Material for this exercise

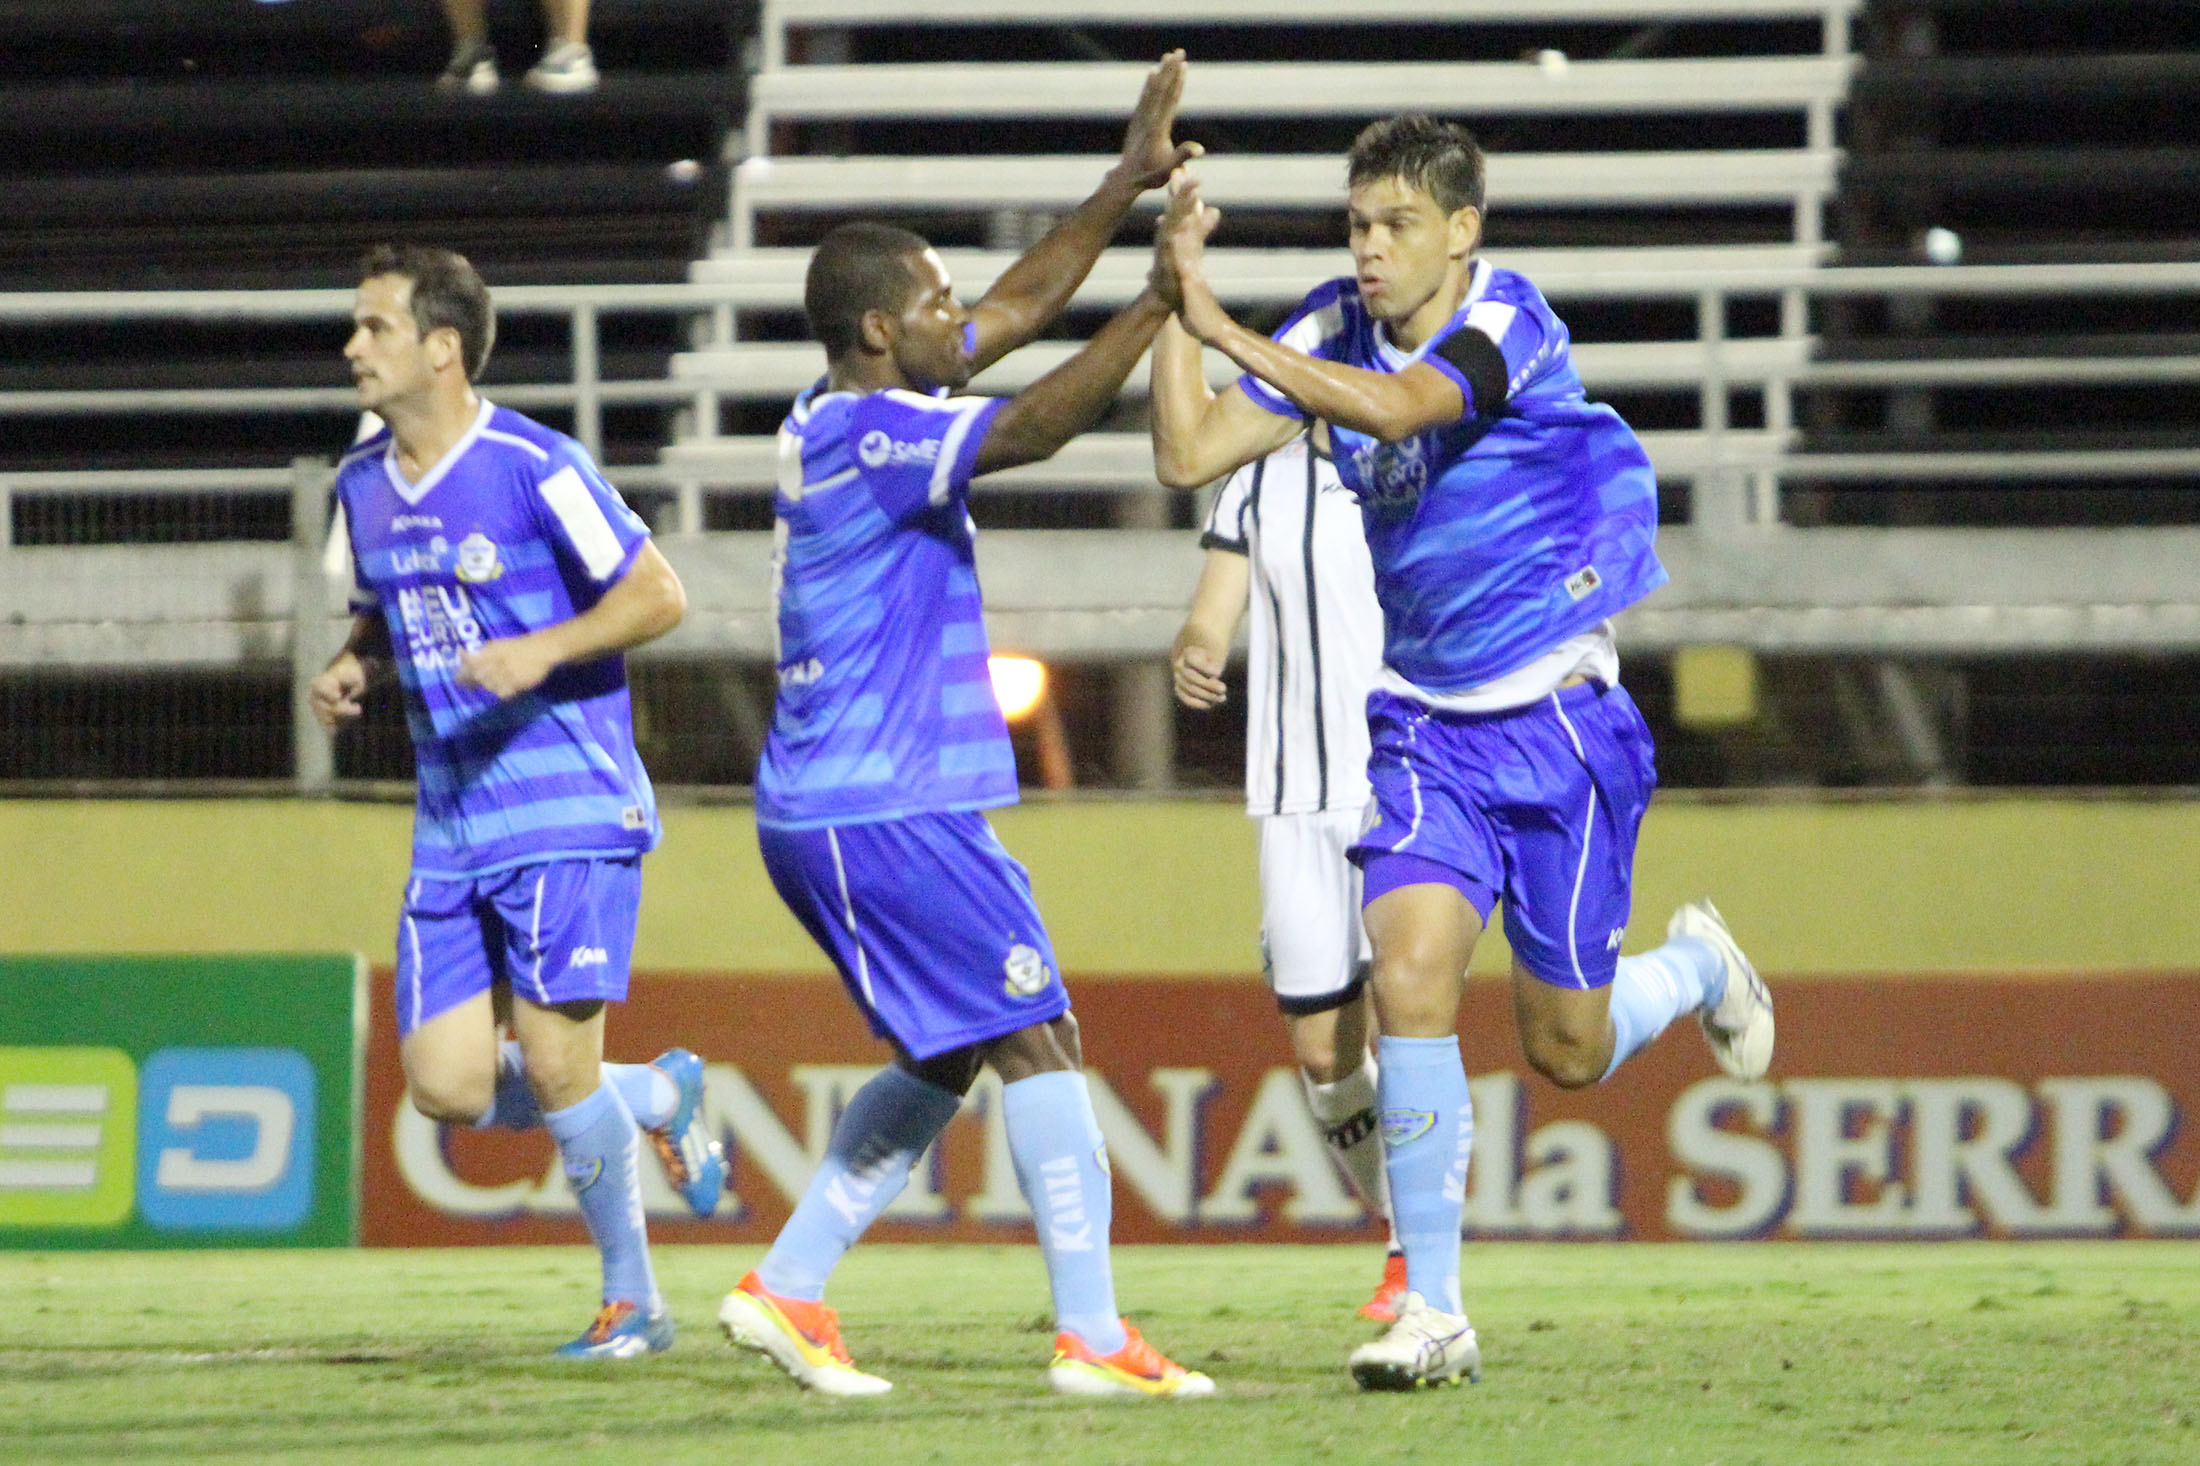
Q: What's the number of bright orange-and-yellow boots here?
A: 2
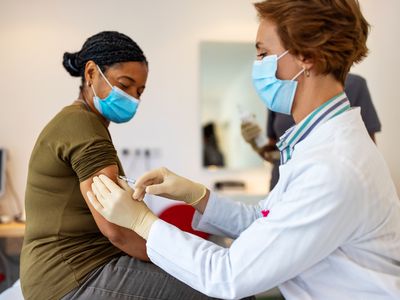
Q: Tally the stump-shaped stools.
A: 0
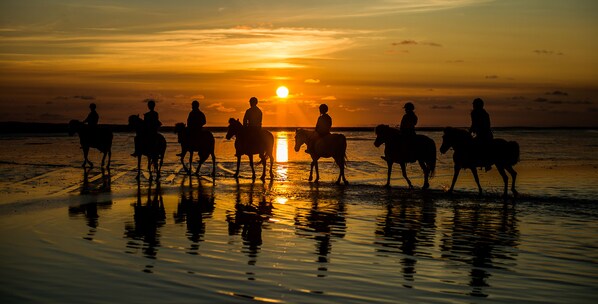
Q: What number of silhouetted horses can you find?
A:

Work request
Pull every line that holds the string "number" out of the records.

Written answer
Q: What's the number of bright orange-and-yellow boots here?
Q: What number of silhouetted horses can you find?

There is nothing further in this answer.